マミヤはマミヤシックスやマミヤプレス、RB・RZ、ニューマミヤ6・マミヤ7など良質な中判カメラを数多く生産した。
掲載機はオートマットA初期のモデル。開発は先行していたのだが、販売開始自体はマミヤ初の二眼レフ「マミヤフレックスジュニア」の次となった。
オートマットB型の発売までは「オートマチック(Automatic)」の名称だったのだが、現在はほとんど使い分けされていないようなので、当機の記載も「オートマット」としてある。

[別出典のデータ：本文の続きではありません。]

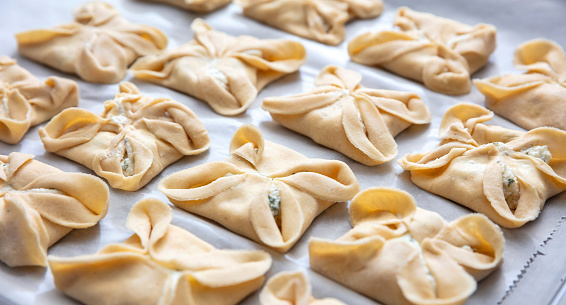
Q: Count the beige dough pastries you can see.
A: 15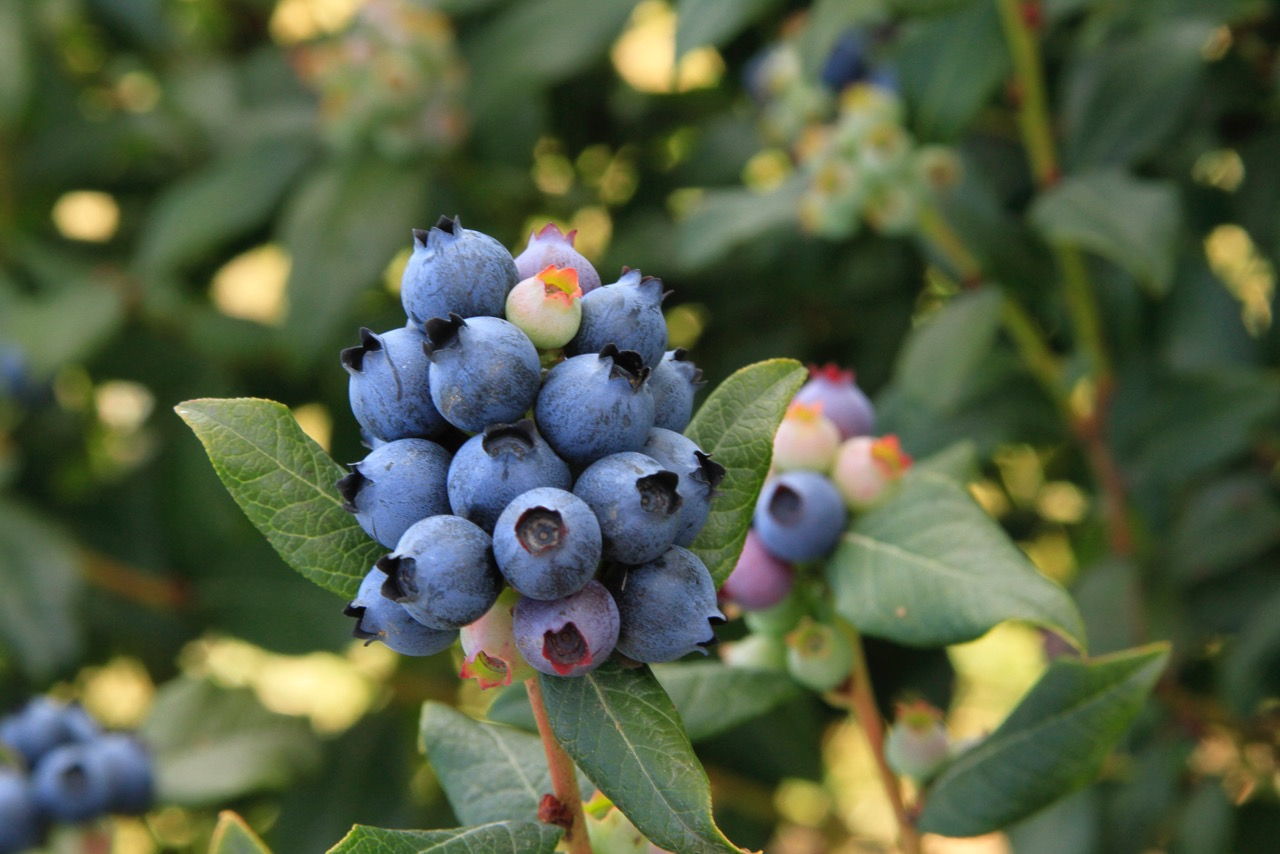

1949年という二眼レフ市場では早い時期の発売ながら、フイルム装填時のフルオートマットを達成した稀有なカメラ。
スタートマーク合わせも、ローラーの間に裏紙を通す必要もなく、フイルム装填後巻き上げてゆけば、本体と裏蓋に設けられた圧着板が厚みを感知し、1コマ目で自動的に止まる仕組みとなっている。
また、ピント繰り出し機構は、一般的な勾玉カムではなく独自の偏芯カムとのこと。独特な位置・形状のシャッターボタンと、下部に位置する絞り・シャッターダイヤルとピントノブなどに操作性への配慮が見える。
レンズは定評のあったオリンパスのズイコー。テイクレンズの外爪のみにBay1バヨネットの形状を選択しているが、モデルによって仕様が少々異なる。
オートマットA型は、初期に透視ファインダーの無いものや光学式透視ファインダーを装備したモデルもあり、フレネルレンズや上下Bay1バヨネットの採用、シャッターの変更や軽量化などをしながらA3型まで生産された。
その後マミヤフレックスの主力は、レンズ交換式のCシリーズへと移行してゆく。そのCシリーズは、フルオートマットの達成で留まらないマミヤらしい二眼レフとなり、長年にわたり国産二眼レフ最後の砦を守った。